More than accept it, I warn against it, chainsuck can happen easily because of it. That can lead to a disaster on a carbon frame. Usually happens in a competitive situation when a rider is grabbing gears over the top of a hill and runs down the cogs instead of reaching for the big ring. The pickup pins grab the lower run of the chain (under only the light tension of the rear derailleur) and draws it up into the chainstay.


----------



## mtberv (Sep 29, 2005)

Chain suck in a 39-12 or 39-11? 
I have never seen it occur.


----------



## crj (Jul 31, 2006)

Guy that I ride with recently went from Campy on his Scott of 5 years to Scram on his new Ridley and he has the same issues. We are used to using all of the cassette in either chain ring with Campy with no issues. He hasn't said he hates the Scram yet but it won't suprise if he shows up with Campy on his Ridley one day.


----------



## TucsonMTB (Aug 3, 2008)

You guys piqued my interest, so I tried the 34-12 and 34-11 combinations while riding today. It seems like a frame geometry issue. My 56 cm Scott Addict R4 came with SRAM Rival throughout. At 1700 miles, I changed to a Dura-Ace chain, but otherwise it is as provided by Scott and does NOT have an issue with either of these combinations. There is NO derailleur rub and NO clanking of the chain on the outer chain ring. :thumbsup: 

On their geometry chart, Scott lists the chain stay length as 15.9 inches or 405 mm.


----------



## davidka (Dec 12, 2001)

mtberv said:


> Chain suck in a 39-12 or 39-11?
> I have never seen it occur.


I have, it's more likely to happen if the chain was mounted on the longer side of correct length becaue of less spring tension in the rear derailleur. It doesn't occur a lot but it sure can do some non-warranty covered damage.


----------



## thechriswebb (Nov 21, 2008)

Man, I know that this thread probably doesn't need another person to give the same answer, but it is the right one. There is really no reason for you to be in that gearing. It is inefficient and bad for your drive train. No component manufacturer designs their equipment to be operated in that manner. Just because it is possible to shift into that combination does not mean that it should operate just as well in it. That is what the big chain ring is for. 

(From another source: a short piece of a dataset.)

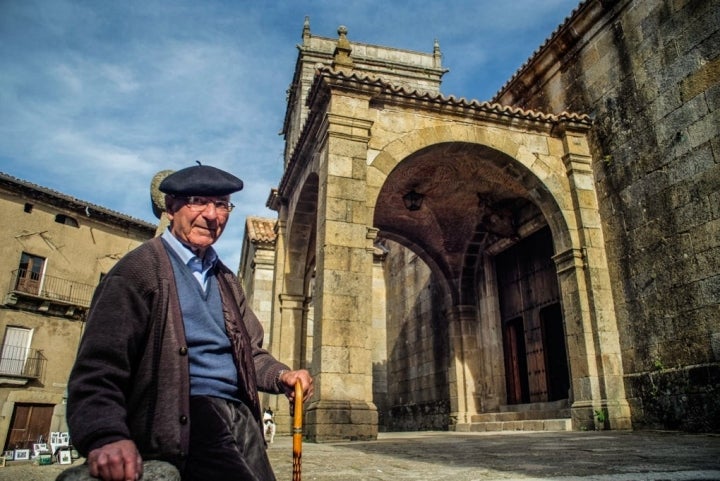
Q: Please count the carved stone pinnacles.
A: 3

It would be "possible" to drive your automobile with manual transmission at speeds that are inappropriate for the gearing that you choose, but you would either lug your engine or overheat it due to RPM's that are too high. If you complained to your auto mechanic that your engine was lugging when going 20 mph in 4th gear, or if you tried to have your engine replaced under warranty because you blew it driving 70 in 2nd gear, you would be out of luck. I suppose that you could argue that since it is "possible" to drive in those speed/gearing combinations that the vehicle should operate fine in them. You could also argue that you drove that way because it was annoying to have to shift into the proper gearing, but either way the mechanic would probably laugh at you. Why should it be any different with bikes? Anyone and everyone that rides will tell you that a 39/11 or 39/12 gearing is inappropriate, which you obviously know because you said so in your original post. 

I am not pretentious enough to believe that I know everything or to believe that "group think" is always correct, but maybe the fact that 90% of the people here would answer that question with "don't use that gearing" warrants consideration that perhaps that is the correct answer. 

-Chris-


----------



## mtberv (Sep 29, 2005)

My point is, the 39-11 or 39-12 have issues on SRAM red. I don't have any issues with campy or shimano bikes in those gears.

Believe it or not, the 39-12 is a useful gear when you are riding short sweeping hills etc.


----------



## Guest (Nov 18, 2009)

mtberv said:


> My point is, the 39-11 or 39-12 have issues on SRAM red. I don't have any issues with campy or shimano bikes in those gears.
> 
> Believe it or not, the 39-12 is a useful gear when you are riding short sweeping hills etc.


The front mech is pretty useful too.


----------



## thechriswebb (Nov 21, 2008)

mtberv said:


> My point is, the 39-11 or 39-12 have issues on SRAM red. I don't have any issues with campy or shimano bikes in those gears.
> 
> Believe it or not, the 39-12 is a useful gear when you are riding short sweeping hills etc.


 alright


----------



## XR4Ti (Jul 8, 2008)

Straight from the horse's mouth:


----------



## SwiftSolo (Jun 7, 2008)

mtberv said:


> My point is, the 39-11 or 39-12 have issues on SRAM red. I don't have any issues with campy or shimano bikes in those gears.
> 
> Believe it or not, the 39-12 is a useful gear when you are riding short sweeping hills etc.


You'll find that, too often, these discussions are pointless because few people ride in the same conditions as you. On fast moving group rides in short, steep rollers, being able to cross up your chain for short periods is important.

It is funny that the same groupo that allows you to drop or pick up three cogs at the same instant that you shift chainrings is the one that allows cross shifting (campy 11). That ability eliminates that temporary "wrong gear" problem that occurs on others immediately after changing chain rings.


----------



## davidka (Dec 12, 2001)

I don't think that Campy's supposed (the ones I've experienced have the same chain rub) ablilty to use crossed gearing makes it any better for the drivetrain to do it. All the same downsides exist.


----------